Una vulnerabilidad en Safari parece haber dejado al descubierto el historial de navegación y algunos datos de identidad de cientos de usuarios.
El problema fue descubierto durante el fin de semana y revelado en una publicación de blog del sábado por FingerprintJS, en donde indican que el error se presentó en Safari 15 mediante la API de base de datos indexaa (IndexedDB), la cual es parte del motor de desarrollo del navegador web WebKit de Apple.
Para entender lo sucedido, es necesario comprender que IndexedDB se puede utilizar para guardar datos en la computadora tales como los sitios web y así lograr que carguen más rápido cuando se visiten por segunda ocasión.
Este sistema detrás de Safari cuenta con un mecanismo de seguridad bajo la política del mismo origen, lo que significa que los sitios web guardados no puede interactuar de manera libre entre sí a menos que tengan el mismo nombre de dominio.
Esta política del mismo origen fue justo la que se vio afectada con la mencionada vulnerabilidad, lo que provocó que se expusieran los datos que IndexedDB ha recopilado a sitios web de los que no los recopiló.
Esto permite que además de identificar con precisión el historial de navegación, se han expuesto datos de algunas cuentas de acceso para servicios como los firmados por Google.
Safari en la mira
«Esto no solo implica que los sitios web no confiables o maliciosos pueden conocer la identidad de un usuario, sino que también permite vincular varias cuentas separadas utilizadas por el mismo usuario», se lee desde FingerprintJS.

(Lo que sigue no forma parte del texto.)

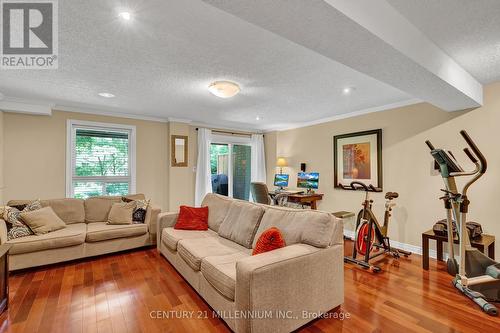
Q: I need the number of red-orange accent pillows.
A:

Para los usuarios que han quedado vulnerables ante este error de seguridad las opciones son pocas. Se puede optar por navegar en modo privado desde Safari para reducir el daño o bien, para los usuarios que no son iOS, optar por utilizar otro navegador. Sin embargo, de acuerdo con la fuente, nada garantiza que la información sea recopilada con seguridad.
«Al visitar varios sitios web diferentes dentro de la misma pestaña (privada), todas las bases de datos con las que interactúan estos sitios web se filtran a todos los sitios web visitados posteriormente», aclaran desde FingerprintJS.